→ **What you have to do**:
Work out how many lines in the records below include the string "this", and reply with that number alone.

→ **Records supplied**:
==============================

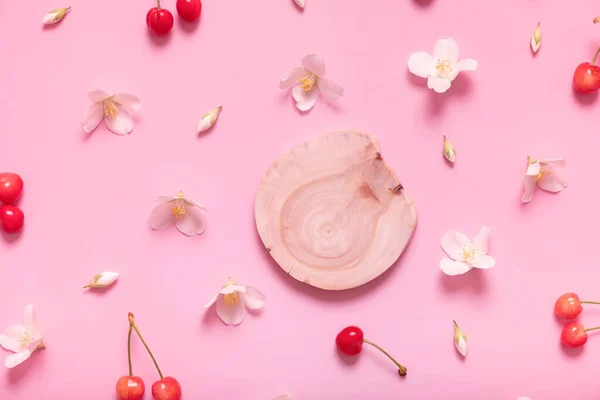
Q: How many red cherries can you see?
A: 10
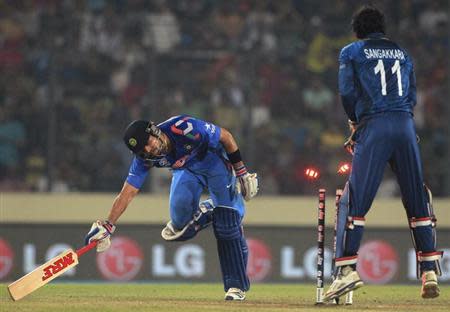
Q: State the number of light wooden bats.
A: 1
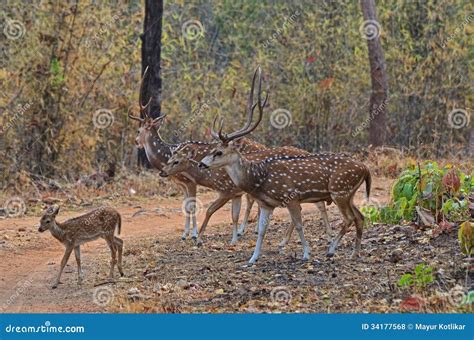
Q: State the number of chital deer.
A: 4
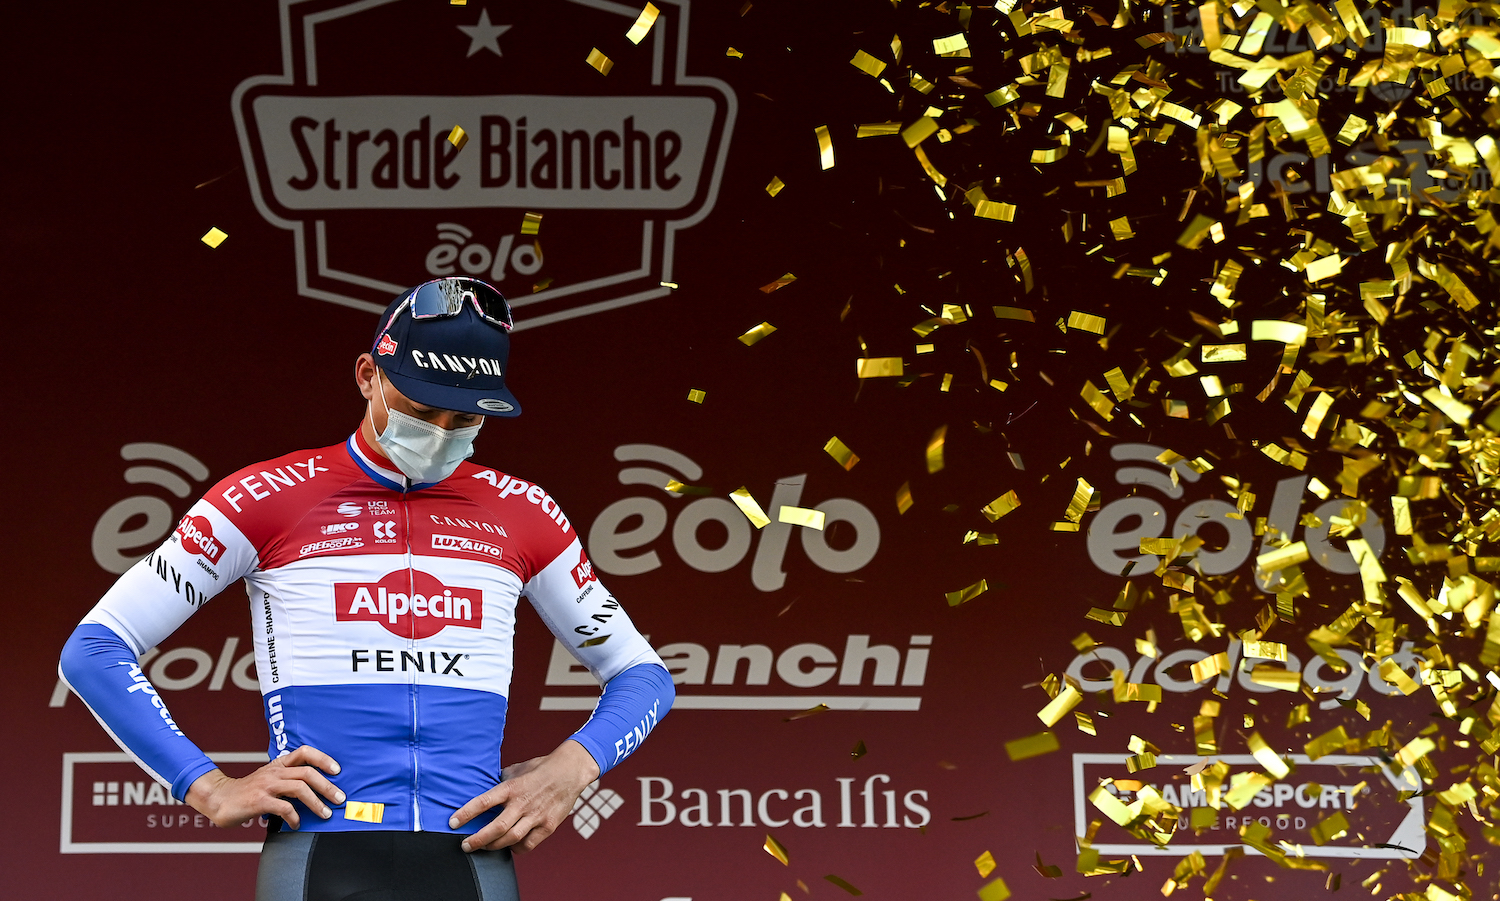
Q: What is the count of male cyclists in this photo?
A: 1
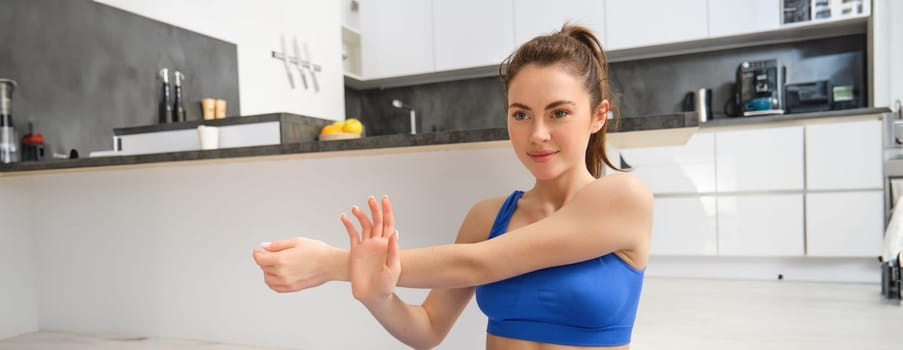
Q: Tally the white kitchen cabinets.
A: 11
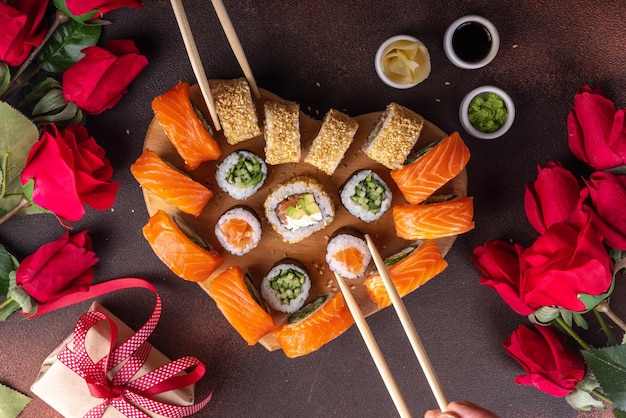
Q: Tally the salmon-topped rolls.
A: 8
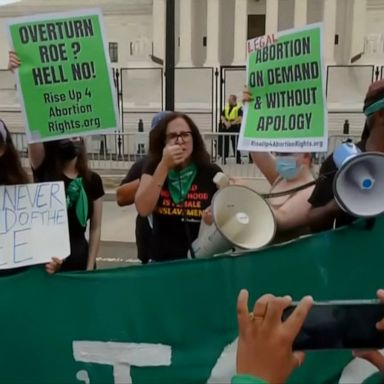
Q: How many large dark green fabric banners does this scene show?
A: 1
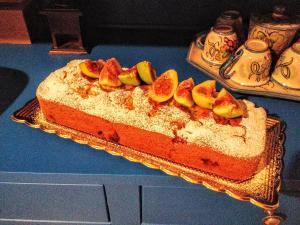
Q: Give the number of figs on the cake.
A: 8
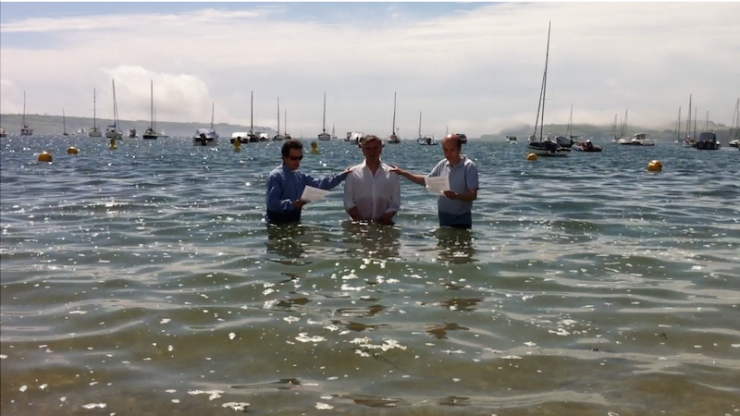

==============================

→ **Written reply**:
2